San Diego County ultimately designated K9 Aero as a “dangerous dog or nuisance animal,” but Officer Rodriguez was ultimately allowed to keep him at his home, according to the lawsuit.
“‘Aero’ has been and continues…to live with Romiro Rodriguez next door to plaintiffs, posing a constant threat for another violent attack and thereby further terrorizing plaintiffs, provoking a constant state of heightened fear and hypervigilance, and depriving plaintiffs of the quiet enjoyment and safety of their home, including the inability to relax and play in their own yard for fear of another attack,” Cole’s filing read.
It is unclear whether K9 Aero is still an active member of the SDPD, KFMB reported.

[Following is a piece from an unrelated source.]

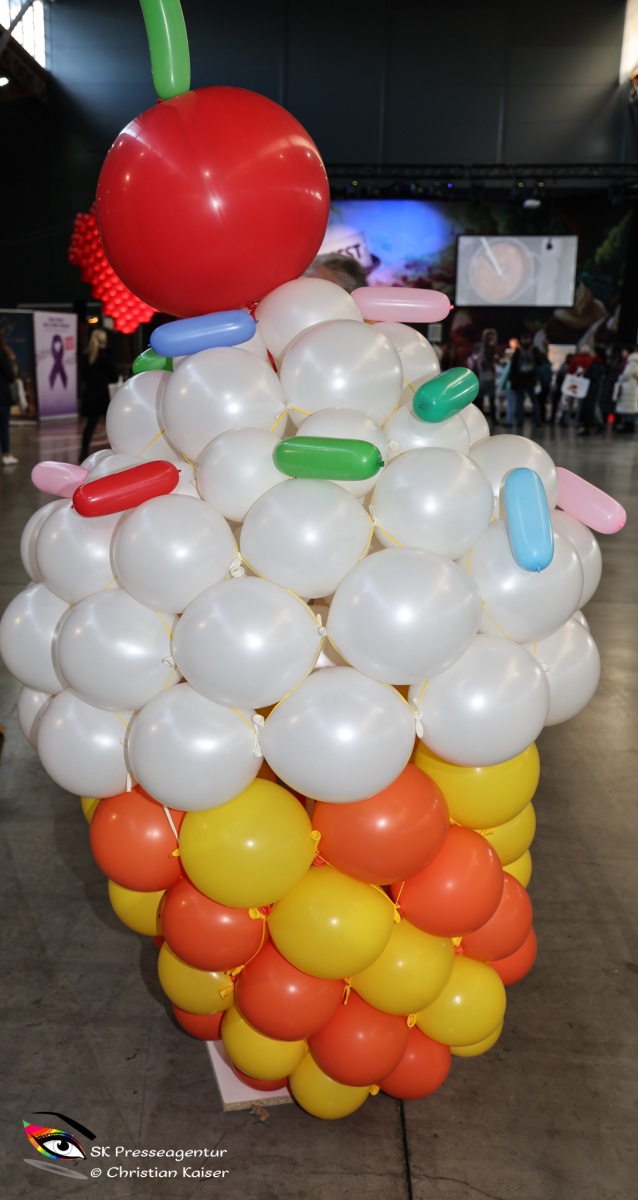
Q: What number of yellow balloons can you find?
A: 13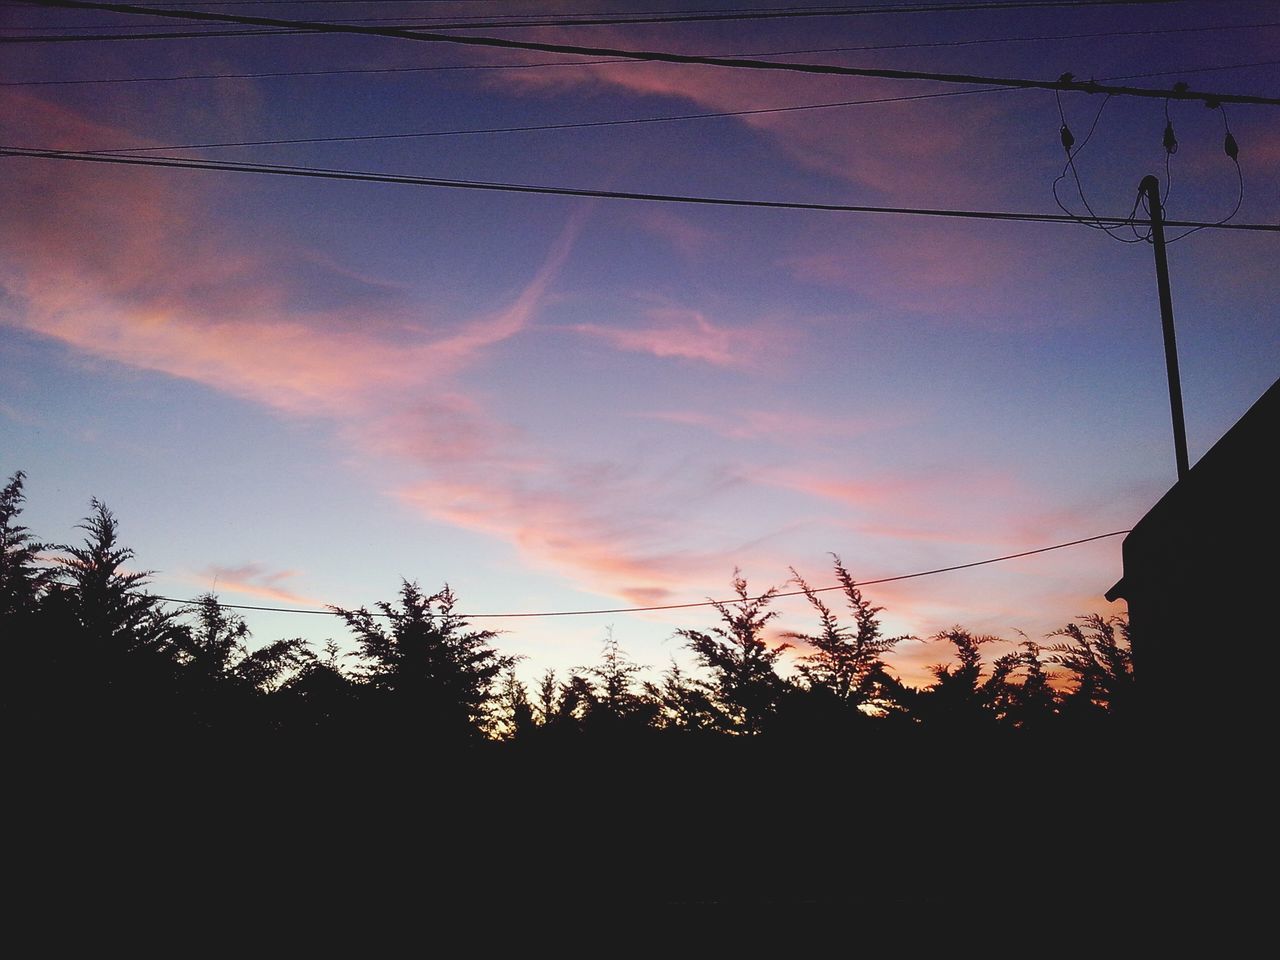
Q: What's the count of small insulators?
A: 3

The city was served with the lawsuit on April 1, but the paperwork was given to a fill-in employee at the Deputy City Clerk’s Office who was “unfamiliar with legal documents and did not know the procedure of the Clerk’s Office when a Summons and Complaint is served,” according to court documents later filed by the city.
As a result, the lawsuit did not reach the City Attorney’s Office in a timely fashion and nearly resulted in the city being required to pay a proposed default figure of $4.6 million, KFMB reported.
A judge agreed to set aside the default judgement due to the circumstances of the situation and ordered both parties to attempt to reach a settlement.
They agreed on the $600,000 figure, which will need to be approved by the city council before it can be finalized, KFMB reported.
The city council gave its preliminary approval last month, according to the Associated Press.